## GOAL OF THE EXERCISE
Look through the listing and report every line that has "this" in it.

........

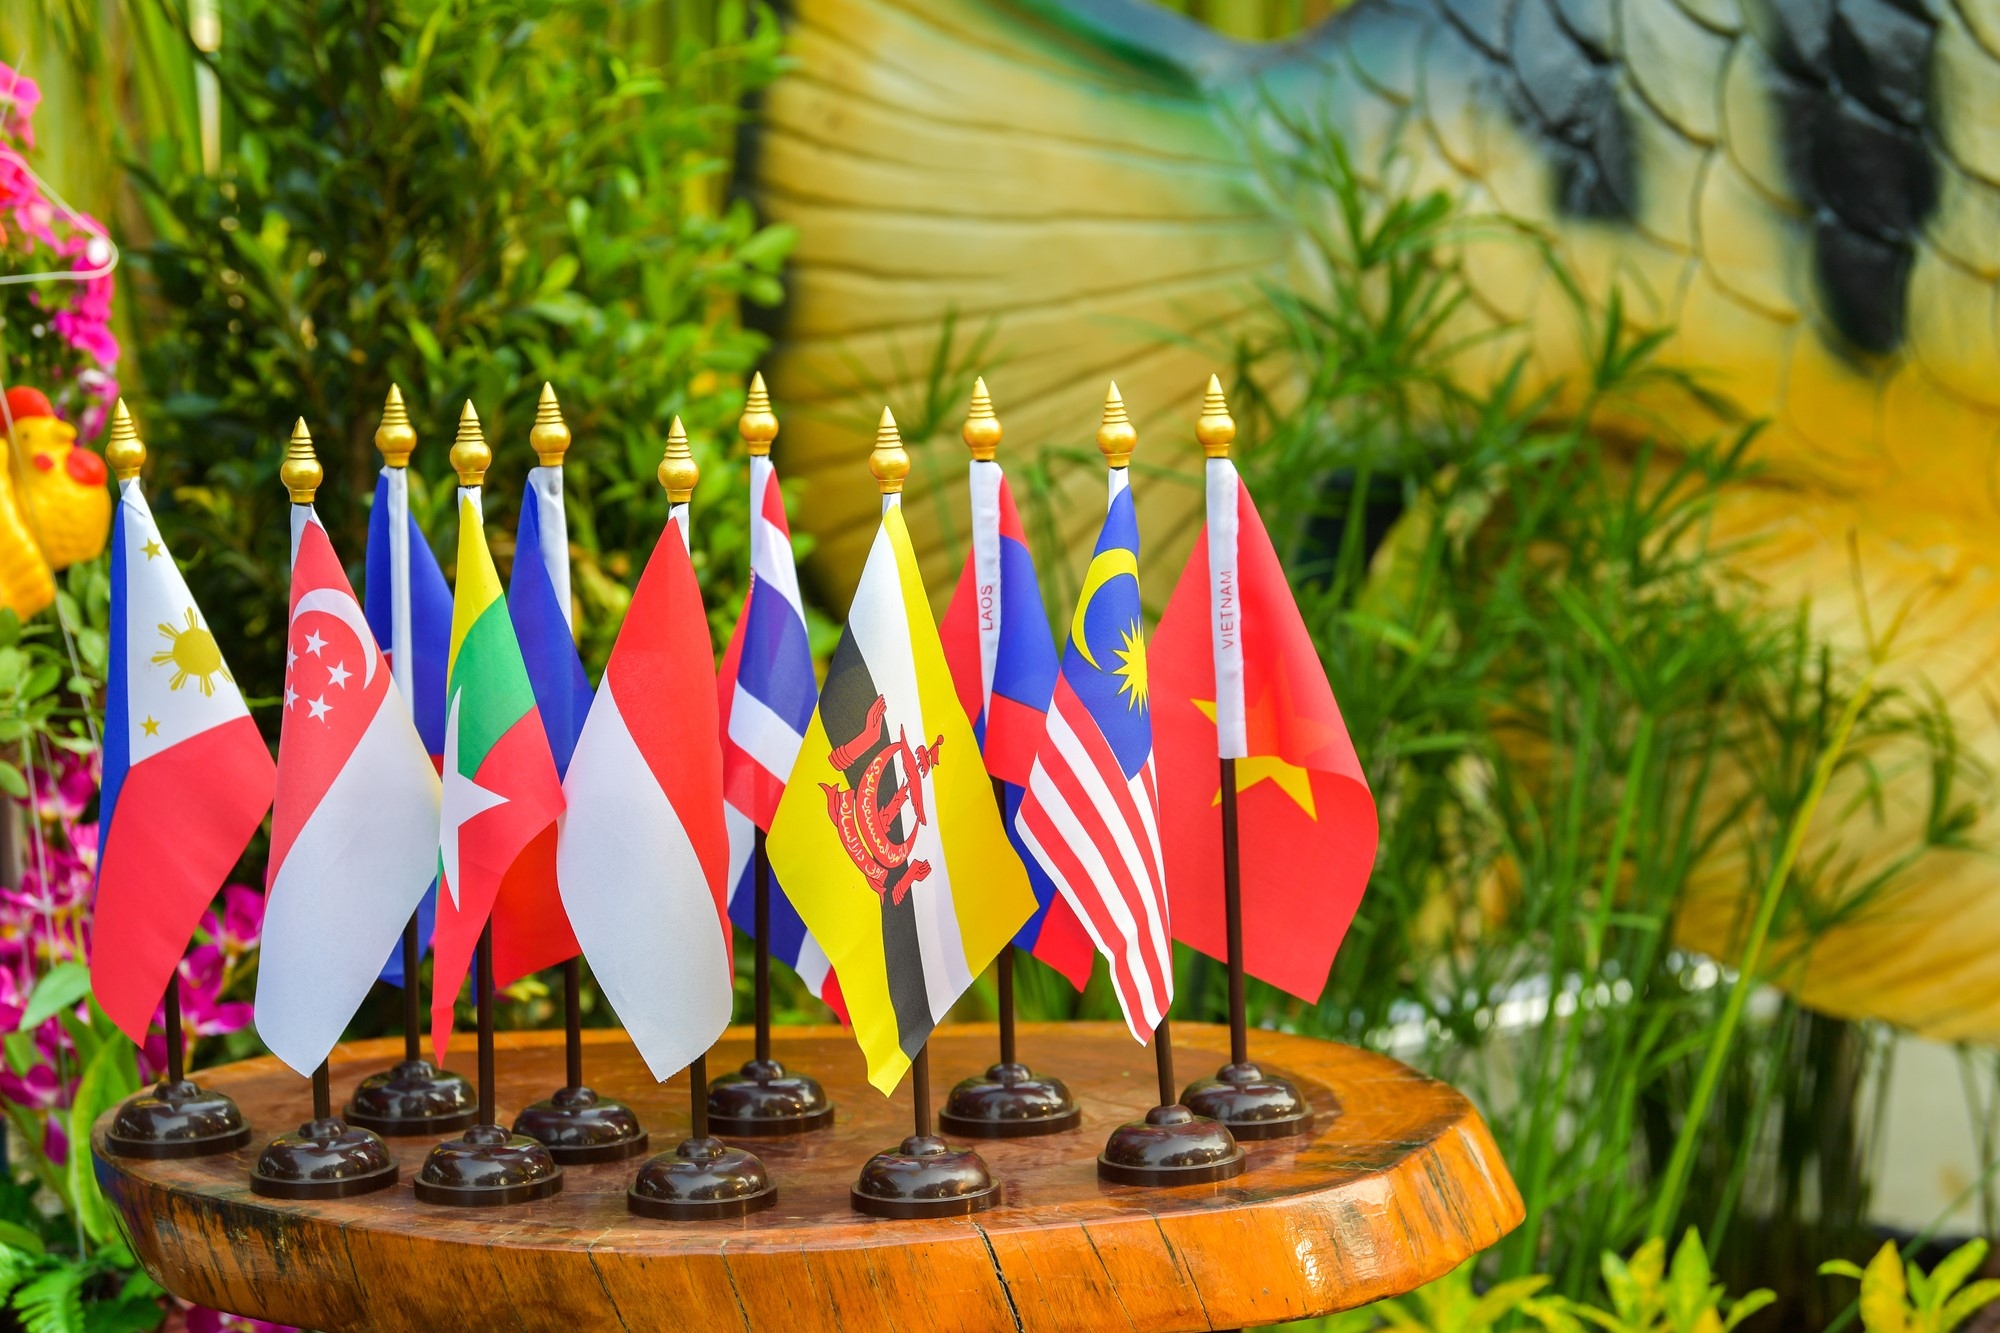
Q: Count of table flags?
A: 11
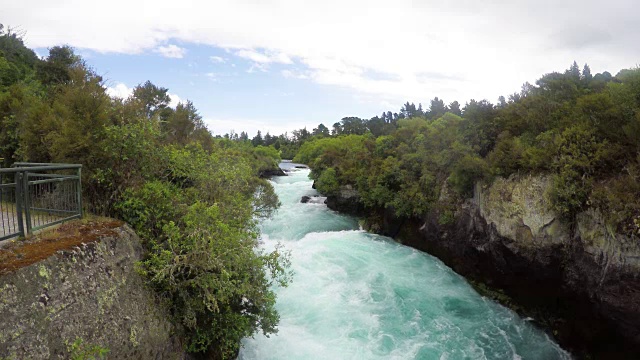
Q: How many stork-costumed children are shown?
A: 0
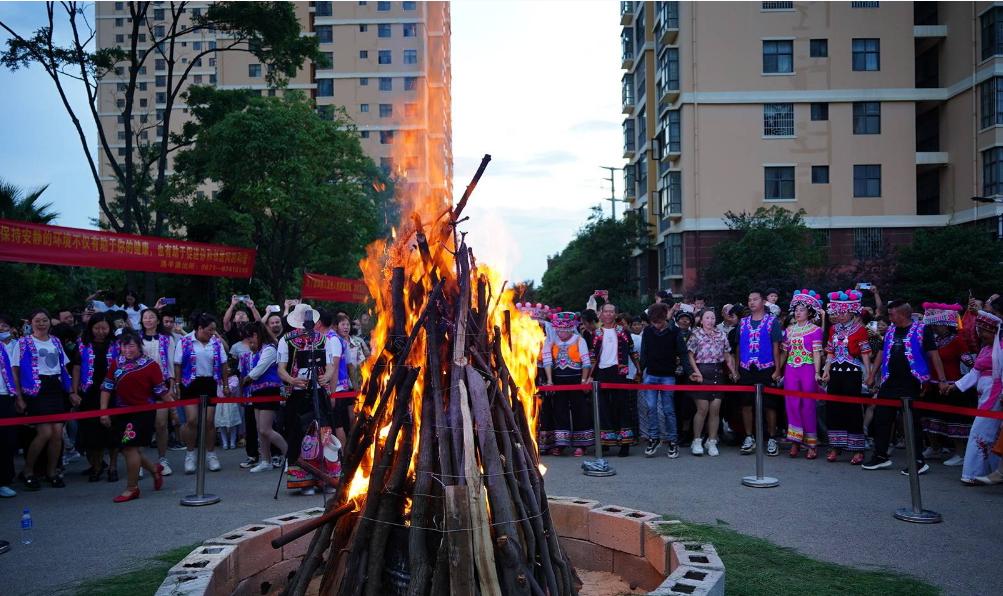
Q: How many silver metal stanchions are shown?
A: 4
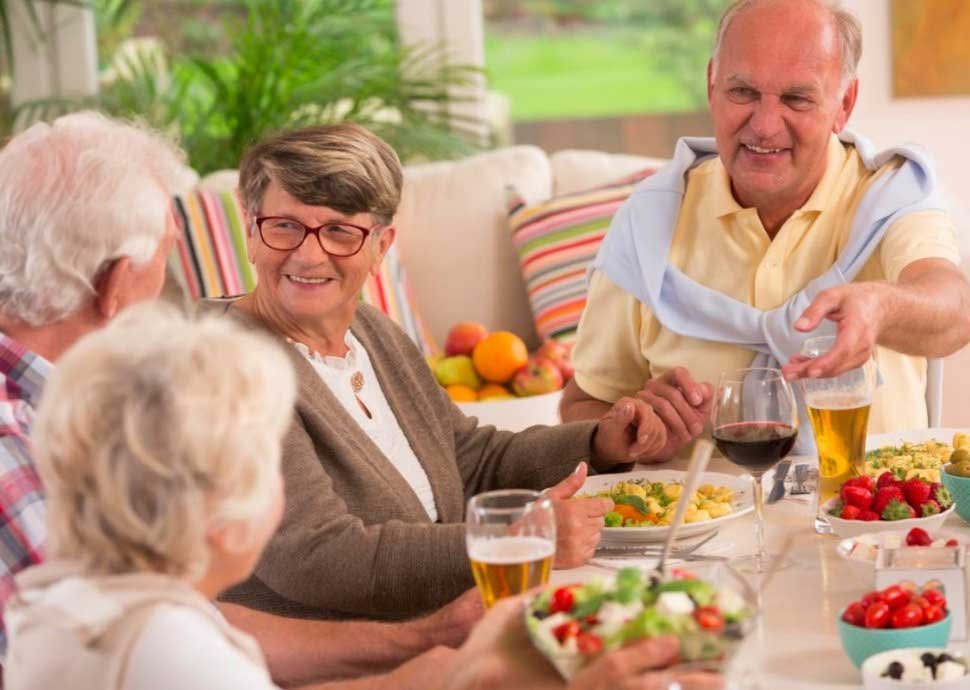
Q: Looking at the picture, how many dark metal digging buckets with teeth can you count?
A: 0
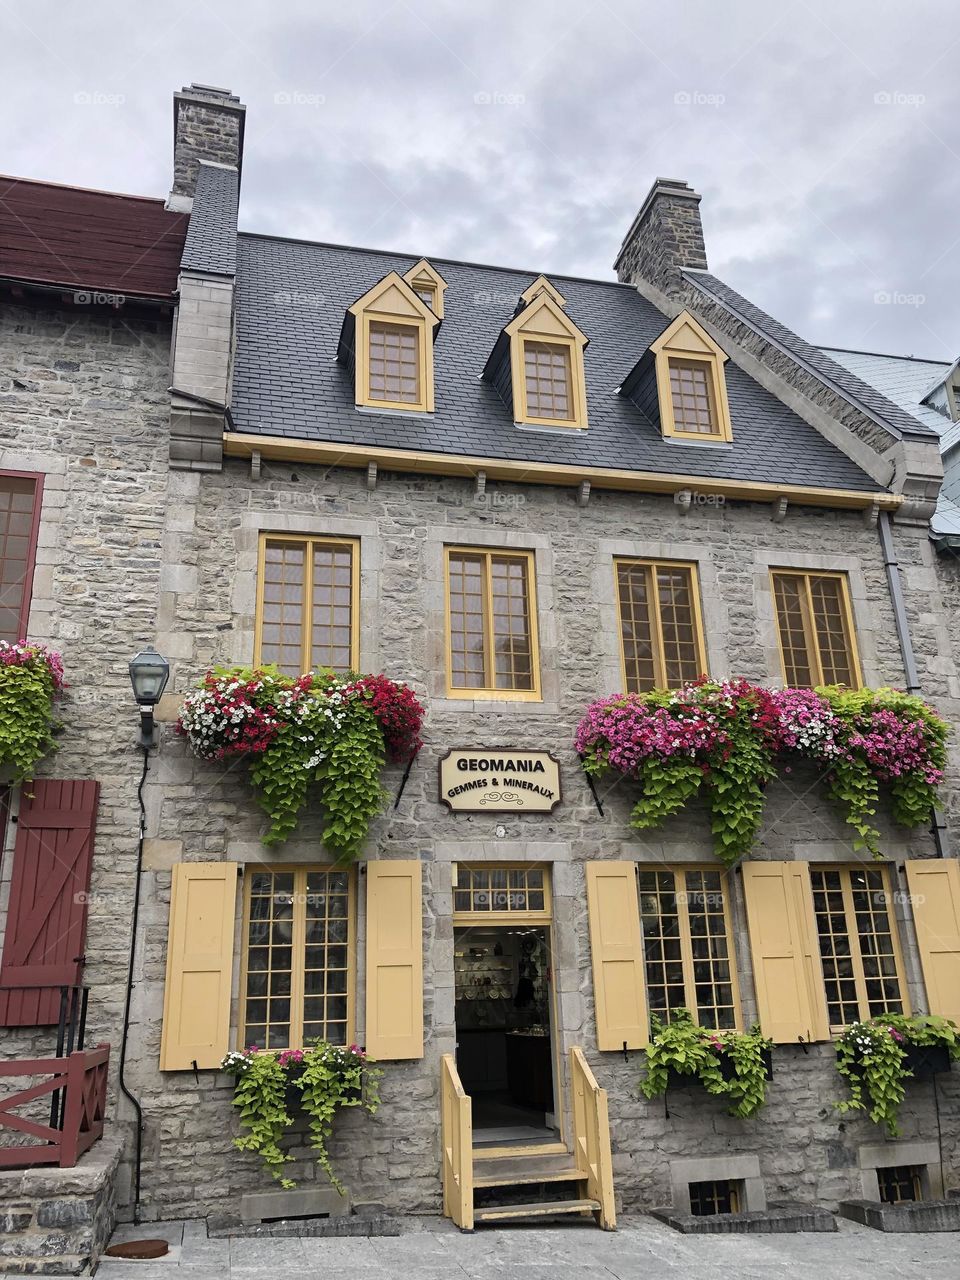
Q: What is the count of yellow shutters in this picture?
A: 6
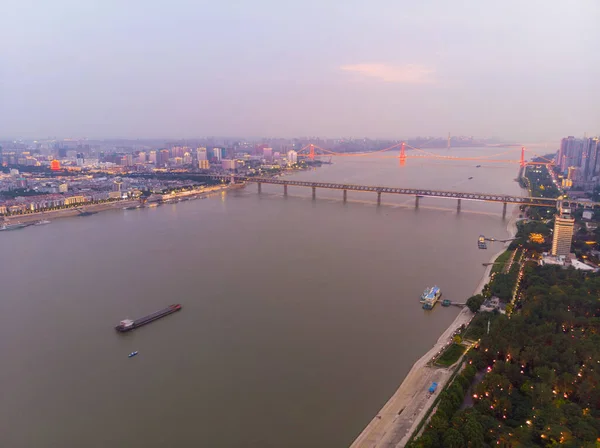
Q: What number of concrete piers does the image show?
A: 8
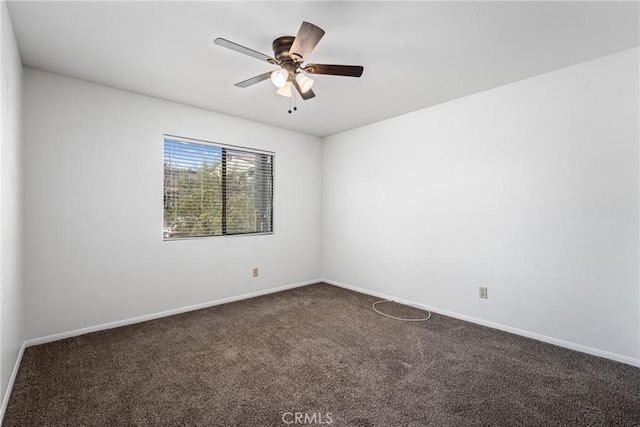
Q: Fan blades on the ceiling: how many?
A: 5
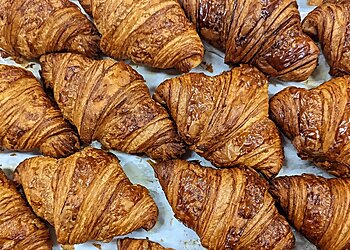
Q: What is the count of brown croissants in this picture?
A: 13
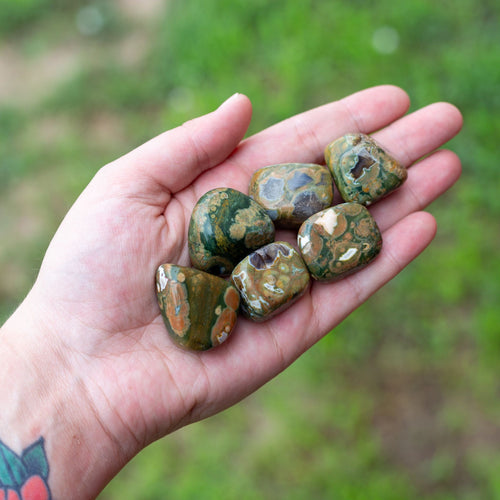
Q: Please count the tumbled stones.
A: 6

........

## REPLY
Q: What is the count of yellow shutters in this picture?
Q: What is the count of brown croissants in this picture?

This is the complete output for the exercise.